Forecasts & Results
MAP Syndicate 2791 and SPA 6103 2020 & 2021 Year of Account Forecasts
Posted 10/05/2022 – Quick takes
MAP has released an updated forecast for the 2020 year of account and an initial forecast for the 2021 year of account for syndicate 2791 and SPA 6103.
The 2020 forecast is unchanged at between -5.0% and +2.5% of capacity, midpoint -1.25%.
An initial 2021 forecast has been set with a range of between -5.0% and +2.5% of capacity, midpoint -1.25%.
The 2020 forecast has worsened to between -17.5% and -10.0% of capacity, midpoint -13.75%. The previous forecast range was between -15.0% and -5.0%, midpoint -10.0%.
An initial 2021 forecast has been set with a range of between -15.0% and -5.0% of capacity, midpoint -10.0%.

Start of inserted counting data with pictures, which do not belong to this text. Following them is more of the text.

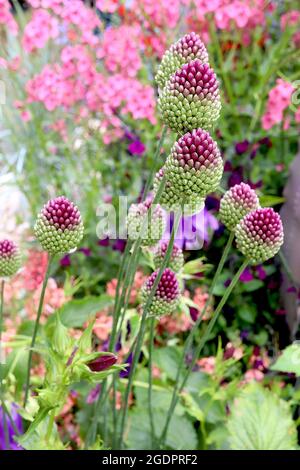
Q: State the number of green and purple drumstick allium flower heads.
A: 11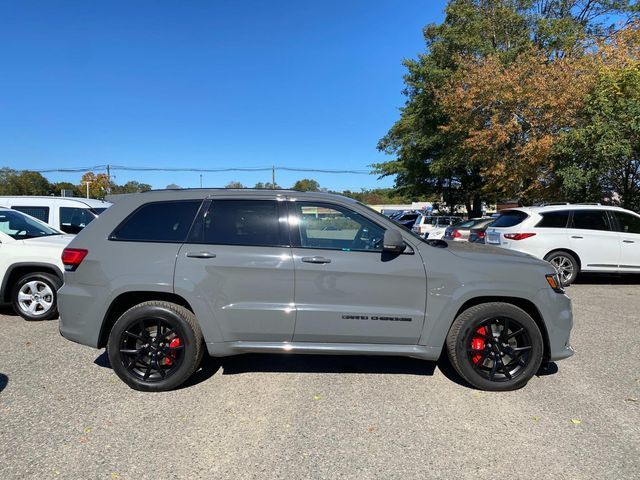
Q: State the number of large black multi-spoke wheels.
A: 2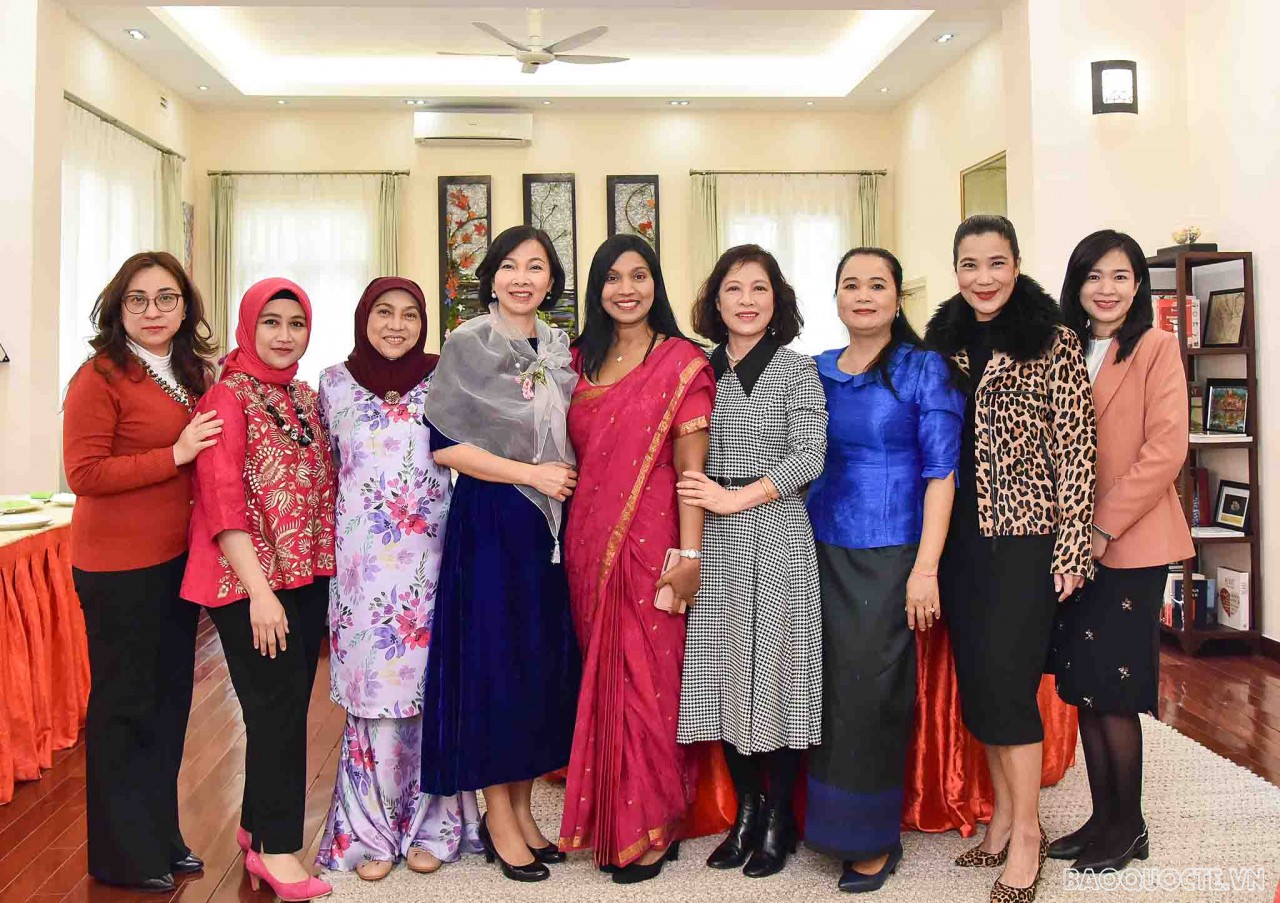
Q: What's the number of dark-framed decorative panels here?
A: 3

It is not unusual for the forecast for the 2020 year of account for syndicate 2791 to remain unchanged at this stage of development. MAP tend to produce its initial forecasts on a standard formula which does not take credit for any underwriting profit until most of the risks have expired. Unlike most other syndicates, no account for any surpluses from the prior year reserves is included in the forecast until the year closes either. As this syndicate has generally benefitted from substantial prior year releases, we would expect the ultimate result to be positive. The initial forecast loss for the 2021 year of account is not unexpected, see comment above. The syndicate has a US-focused catastrophe book and therefore has substantial exposure to Hurricane Ida. However, the initial forecast midpoint is over two points better than the 2017 and 2018 years of account, both of which ended up producing low single figure profits.
SPA 6103 is a quota share of the syndicate’s US catastrophe account and does not benefit from any reinsurance protection, unlike parent syndicate 2791. Therefore, it is not surprising given the high level of US catastrophe losses on the 2020 and 2021 years of account that both these years are forecast to produce double-digit losses. The slight deterioration in the 2020 forecast is apparently down to caution over increased claims costs in the US. The SPA does not benefit from any prior year releases as it is reinsured to close into parent syndicate 2791, therefore, these forecasts will only improve over time if the reserves held for the major losses are ultimately deemed to have been overstated.